Dr. Allison Gray: Cool, yeah. Very cool. Very cool- I don’t know what you call it. Game? Contest.
Future of Healthcare under Trump Presidency
Dr. Ryan Gray: It was a contest. Alright so I made a little joke at the beginning celebrating that we have a new president and that the confetti is falling. Now likely half of you are mad about our new president, and half of you are ecstatic about our new president. It’s just the way it works I think every election cycle. This election cycle obviously seemed to be more polarizing than the rest. We’re not going to talk politics, but I want to talk, Allison, to you about the future of healthcare and what premed students- obviously the person listening to this right now, likely a premed student, what they should be thinking about if anything about the future of medicine, and what Trump’s new policies are going to come into play. He talked a lot about repealing Obamacare, it’s like the first thing he was going to do is get rid of Obamacare. It sounds like he’s kind of back peddling on that a little bit. Does this matter?

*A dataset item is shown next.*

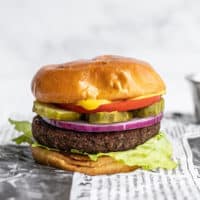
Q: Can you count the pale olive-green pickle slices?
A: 3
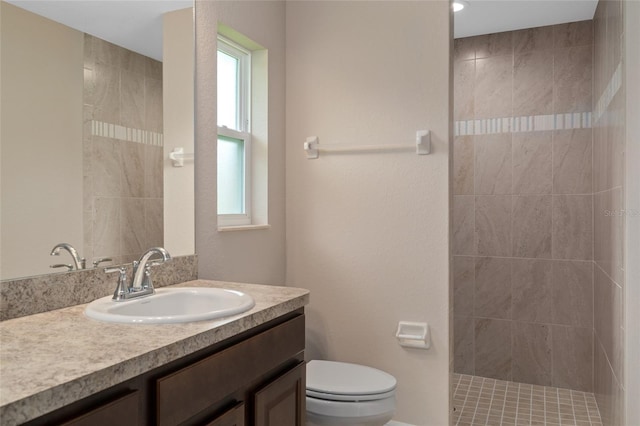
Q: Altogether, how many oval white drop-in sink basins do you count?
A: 1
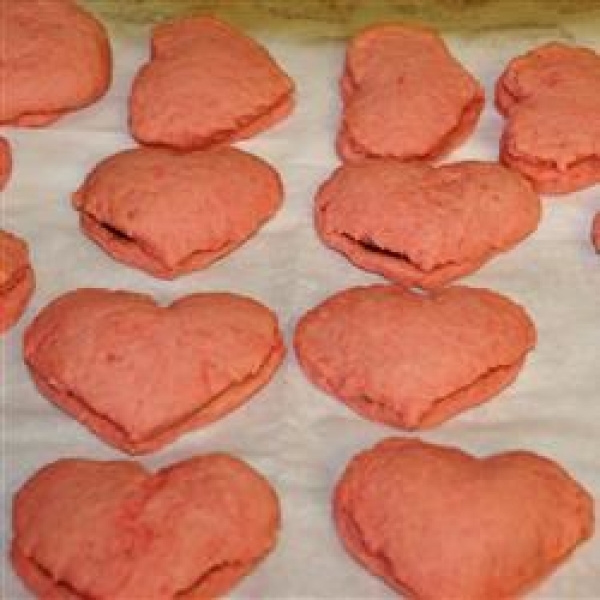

Dr. Allison Gray: Yeah I mean so it definitely matters, and I think- I mean as a physician I have concerns about- just when I think about all the people who I think did acquire health insurance who were not previously insured, and now are at risk of losing that. I actually have some family friends who are at risk of losing their insurance because they only got insurance because of Obamacare. So I think as a citizen, as a person I think that’s very concerning, and as a physician. But I think at the end of the day if you’re a premed out there, I think the most important thing really is to stay informed about it all, to try to keep your ear to the ground, and just keep informed so that when you do show up at an interview and someone asks you, “What do you think about the-” like Ryan’s question, “What do you think about the future of Obamacare possibly being repealed?” And so that you don’t kind of sit there like a deer in headlights. Whether or not that should change your course, change your life, change your dreams, your ambitions, I don’t think so. That’s not what doctoring is about. Doctoring is about healing, is about providing service, is about trying to make the world a better place one person at a time. It’s not about health policy per say. Now it depends, if you want to become a physician and devote your career to health policy, that’s a totally different matter. But if you’re out there as a premed wanting to become a physician to practice medicine, to be involved in clinical medicine, then this election and the results, and everything that is happening, as kind of crazy and polarizing as it all is, I don’t think should change your course, your dream.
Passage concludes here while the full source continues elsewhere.